男性不妊

不妊の原因は夫の射精に勢いがないからか…検査するべき?

不妊症を悩む夫婦にとって、原因がわからないことはとても不安なものです。不妊に悩み夫の射精の勢いに一因があるのではないかと悩む女性に対して、医師や看護師さんはどのようなアドバイスをしているでしょうか。

不妊についての相談:「子どもができないのは、夫の射精の勢いが影響しますか?」

夫は、射精すると精子が性器を伝ってダラダラと流れてきます。精子は飛ぶものだと思っていましたが、飛ばない精子もあるのでしょうか。それとも精子が少なかったり無精子の兆候なのでしょうか。実際にまだ子どもができません。夫にいうのは心苦しいですが、一度調べてもらうべきなのでしょうか。仕事が忙しいので、なかなか平日に受診の時間を作るのが難しく、自宅でも検査可能なのか、どんな検査をするのかも知りたいです。(20代・女性)

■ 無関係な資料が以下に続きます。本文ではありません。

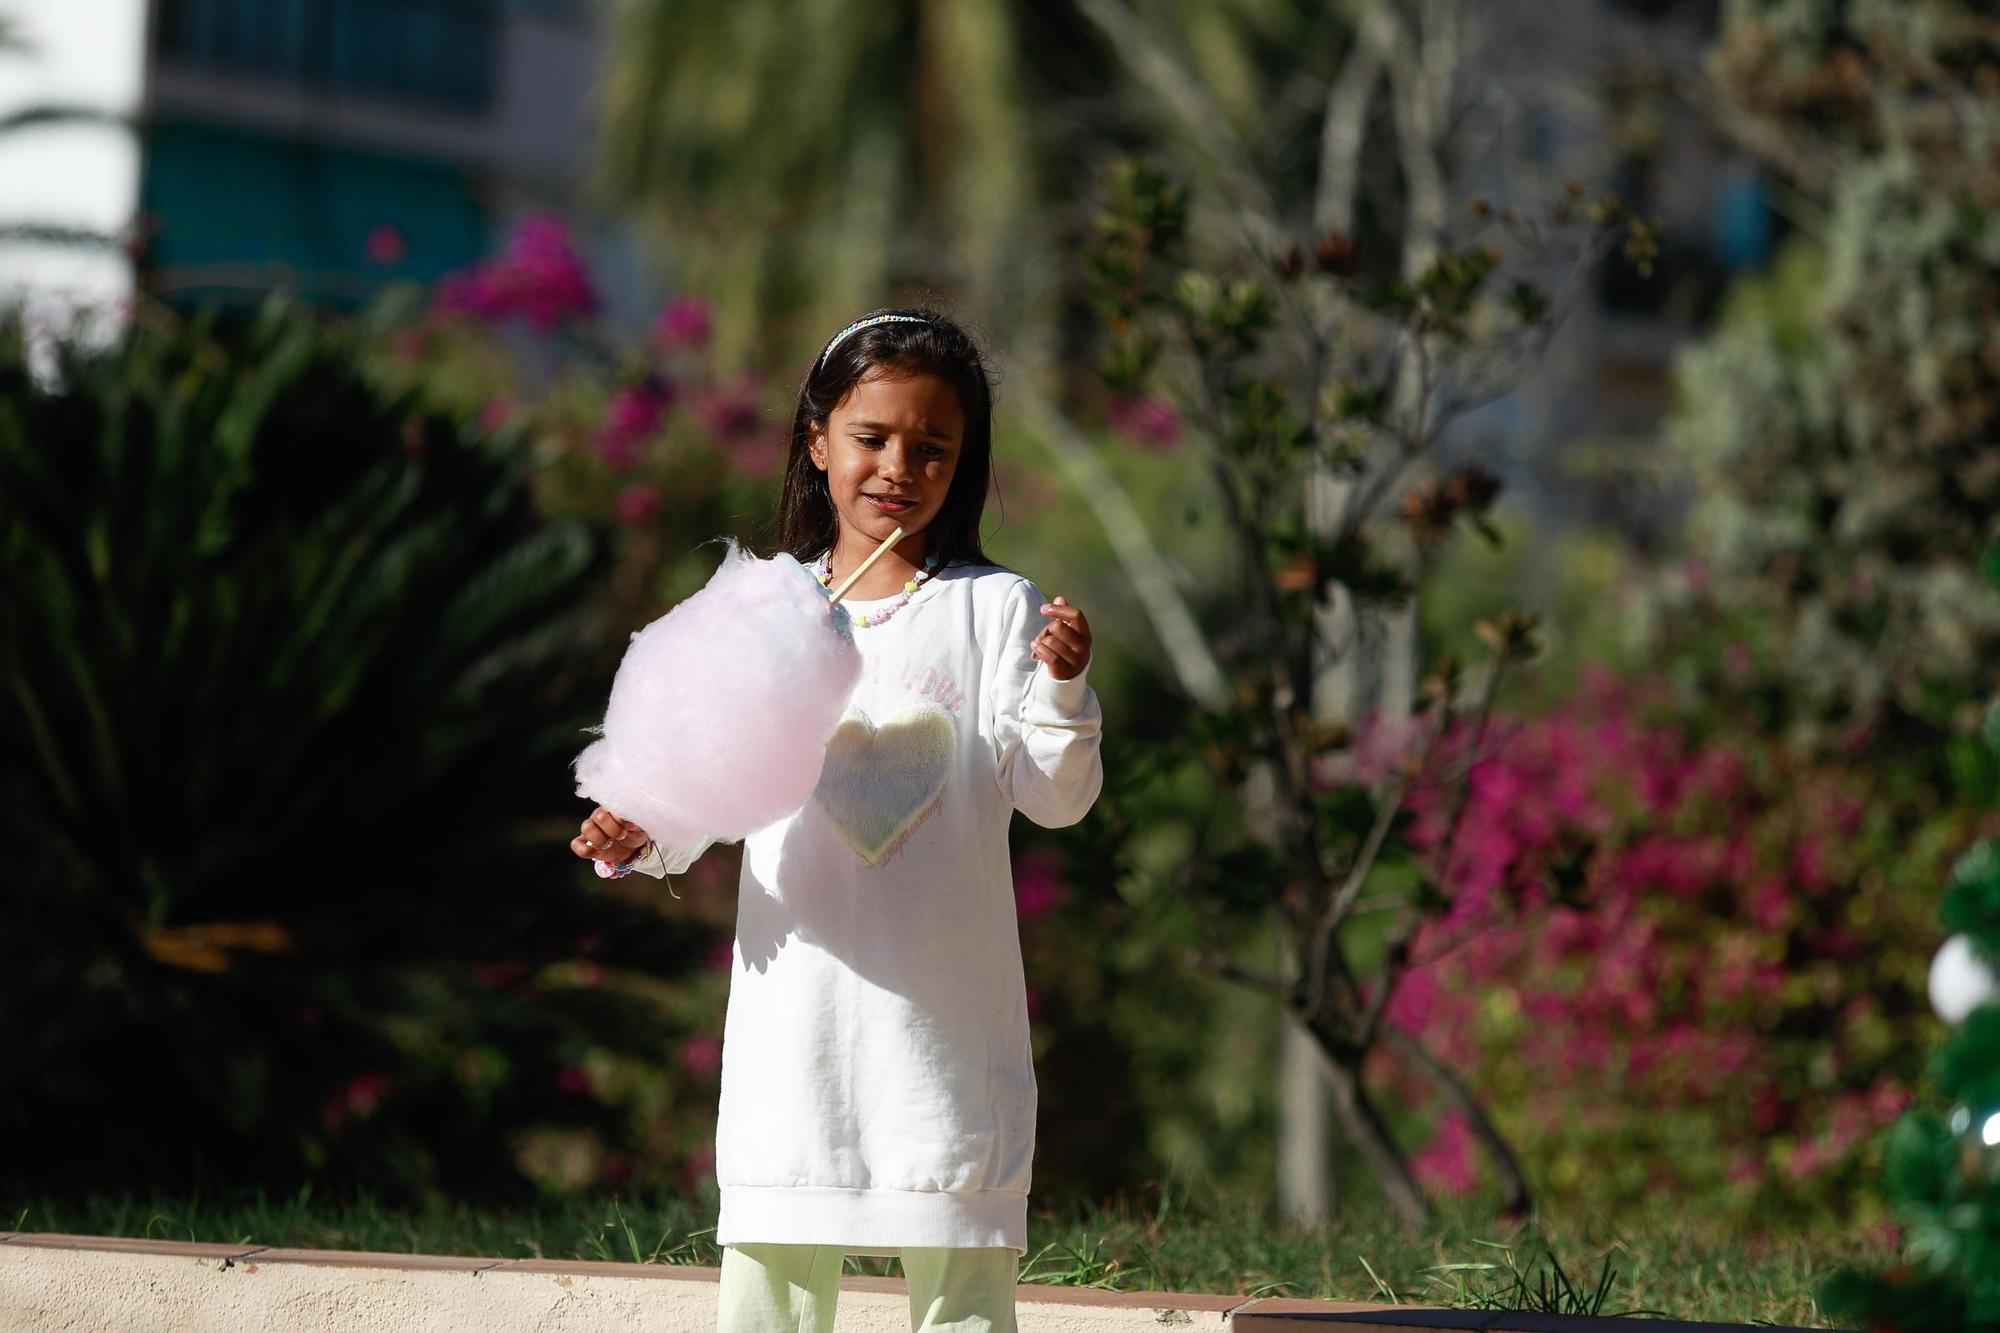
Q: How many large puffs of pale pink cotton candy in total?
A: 1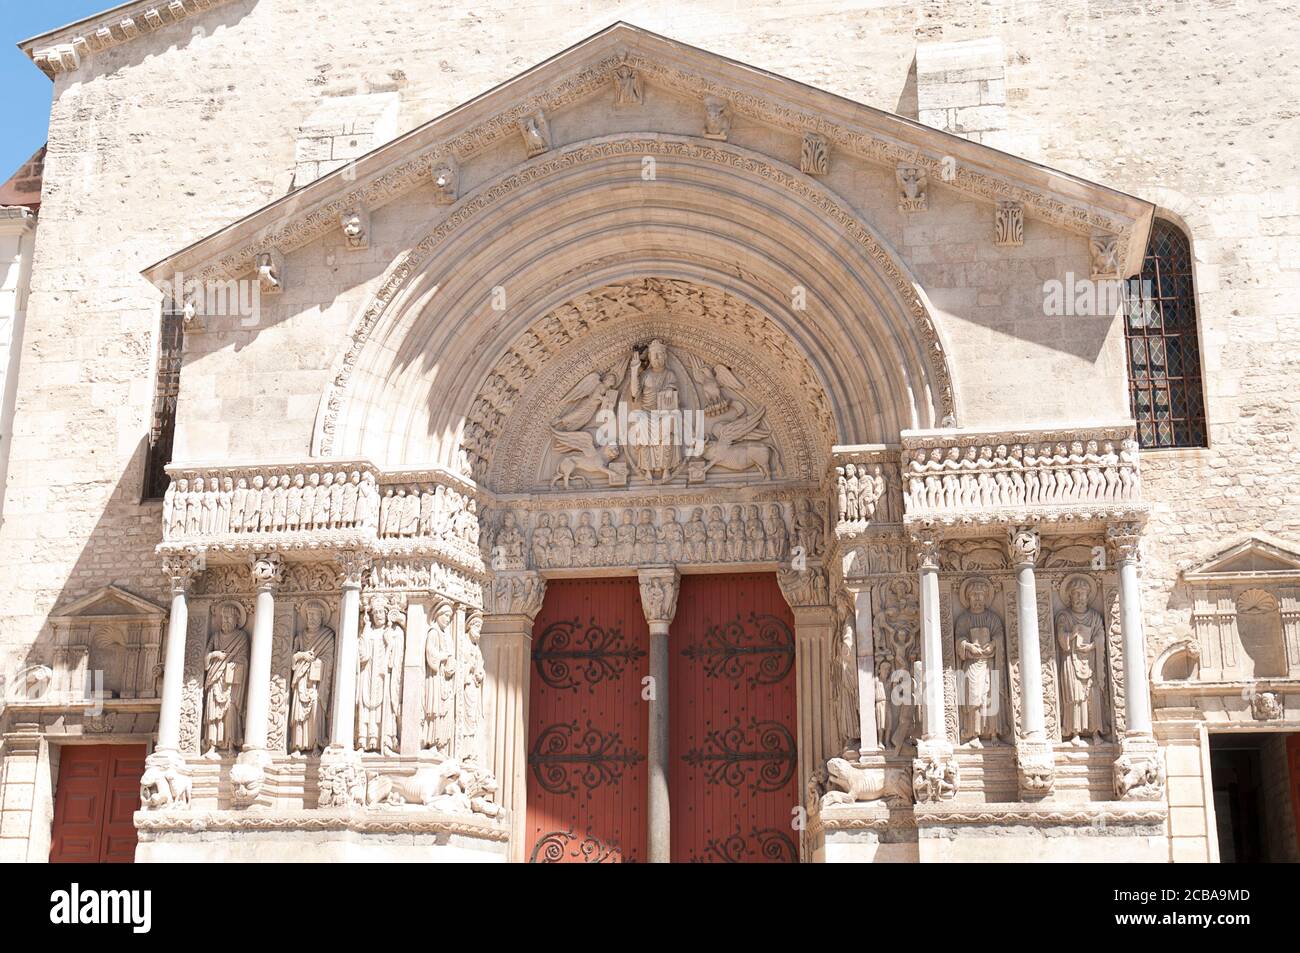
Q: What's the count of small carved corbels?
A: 11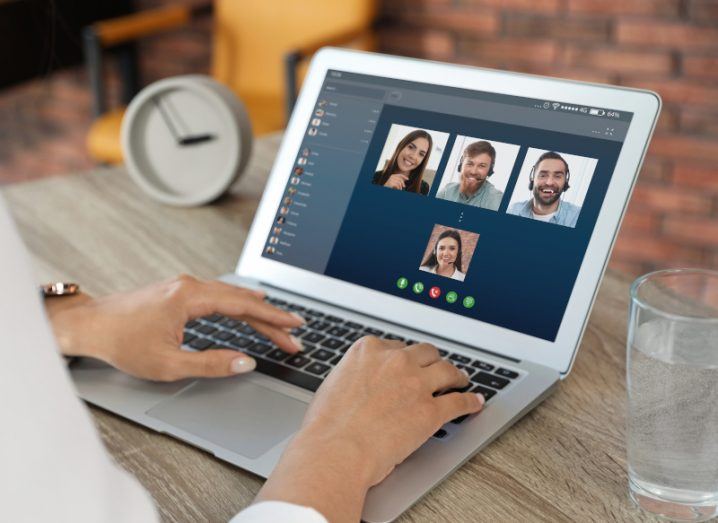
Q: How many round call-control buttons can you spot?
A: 5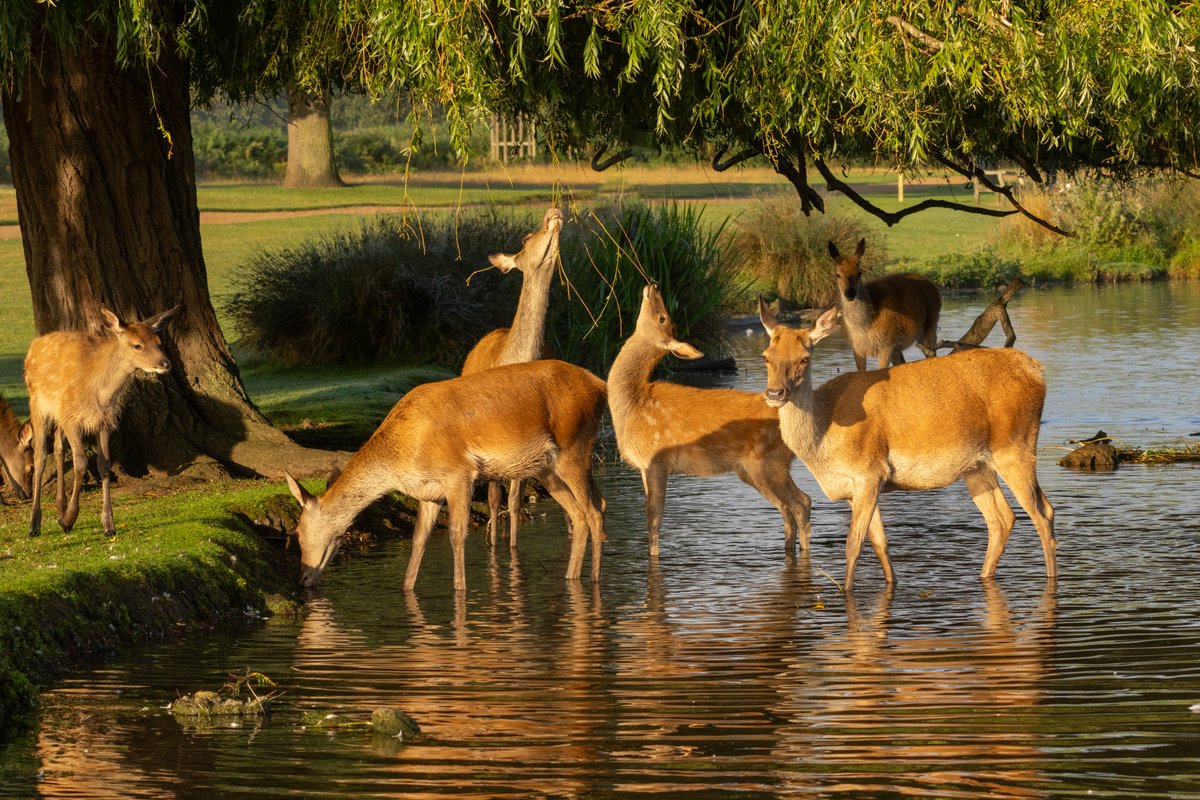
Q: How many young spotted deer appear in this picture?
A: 2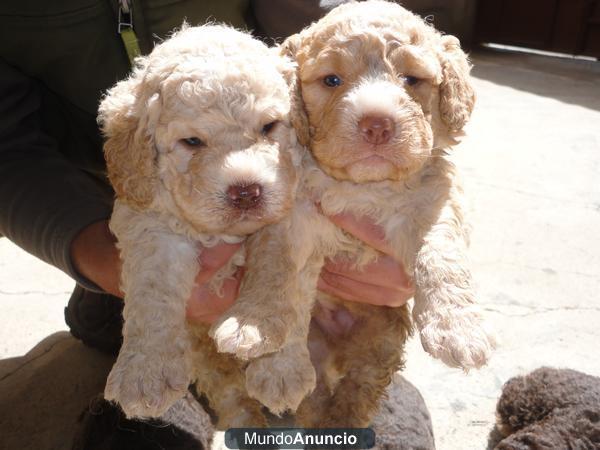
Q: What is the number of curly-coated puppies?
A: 2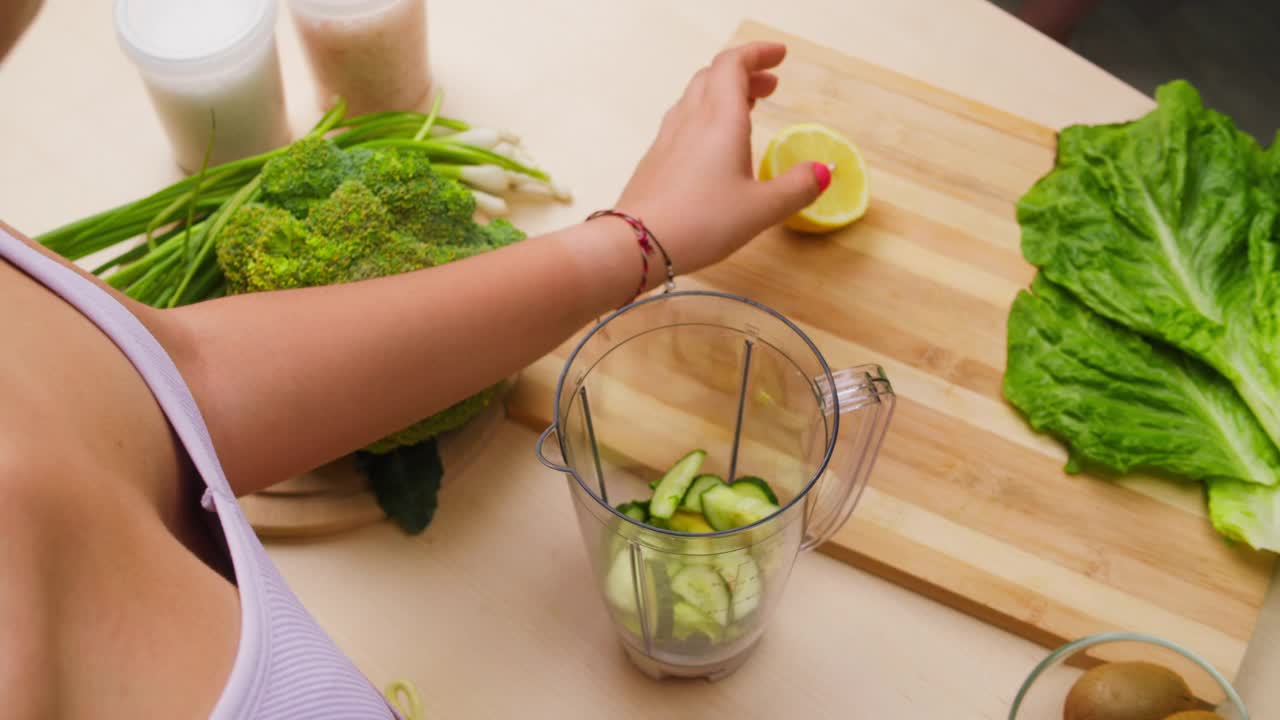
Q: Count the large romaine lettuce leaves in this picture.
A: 2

膣内で射精できているなら妊娠は可能、勢いの有無は問題ない

射精のときに精液が飛ばなくても、膣内で射精ができれば自然妊娠は可能です。精液が飛ばなくなる原因はいくつか考えられますが、気になるなら病院で検査を受けてください。

射精するときに精液が飛び出すのは、尿道の周りにある尿道海綿体筋が影響しています。年齢とともにこの筋肉が衰え、射精時に勢いよく飛ばない場合があります。妊娠するためには膣内に精液を送り込めればよいので、精液を飛ばすほどの勢いがなくても、膣内で射精できれば妊娠は可能です。(産科看護師)
元々勢いよく飛んでいた精液が飛ばない原因は、前立腺肥大などの生殖器の機能低下、ホルモンの減退、ストレス、糖尿病などの内臓疾患が考えられ、自宅で調べるのは難しいと思います。気になるようでしたら、病院で検査を受けた方がよいでしょう。(産科看護師)

妊娠に影響するのは精子の数や活動力

妊娠するには、精子の数が十分あり活動力があることがポイントです。精子の検査は病院で受けることができます。

妊娠するためには、精液を飛ばす勢いより精子の数や活動力が問題になります。一般的に日本人男性が1回に射精する量は2~6mlといわれています。精液1ml中に2000万匹以上の精子がいる場合、射精1時間以内に25%以上が活発な運動をしている場合は、男性不妊の原因になりません。WHOでは自然妊娠に可能な精液量は2mlとしています。(産科看護師)
精子の数が少ないか動きが悪いかということは、病院に行って精子の検査をしないとわかりません。普通に射精できていても、実は精子の動きが悪かったということはあります。男性にとって精子検査はとても繊細な問題です。(内科医師)

不妊の原因は男女それぞれに可能性が。受診を一考してみても

不妊の原因は男女それぞれにある可能性があります。体調を整えてタイミングを図っても妊娠しないようでしたら、産婦人科を受診してもよいでしょう。

不妊の原因は、男性側にも女性側にもあり得ます。まずは、できるだけ規則的な生活を心がけ、夫には精力を高める亜鉛を多めに摂ってもらったり、適度な運動をして、排卵日前後にタイミングを図るのもよいでしょう。(産科看護師)
不妊の原因は男女それぞれ50%の確率ともいわれ、健康な男女が定期的に性交を持っても妊娠できる確率は20%と低いです。まずは基礎体温を付けたり、排卵検査薬を使用してタイミングを合わせてみて、半年から1年経過しても妊娠しないようであれば、一度、産婦人科を受診してもよいと思います。今後の妊活、結婚生活のためにも夫の自尊心は傷つけないようにしてあげてください。(内科医師)

精子の数や活動力が十分で膣内で射精ができてさえいれば、自然妊娠する可能性が高いそうです。不妊の原因は男女それぞれにある可能性があるので、夫婦で体調を整え、タイミングを図っても妊娠しないようでしたら、産婦人科の受診を考えてもよいようです。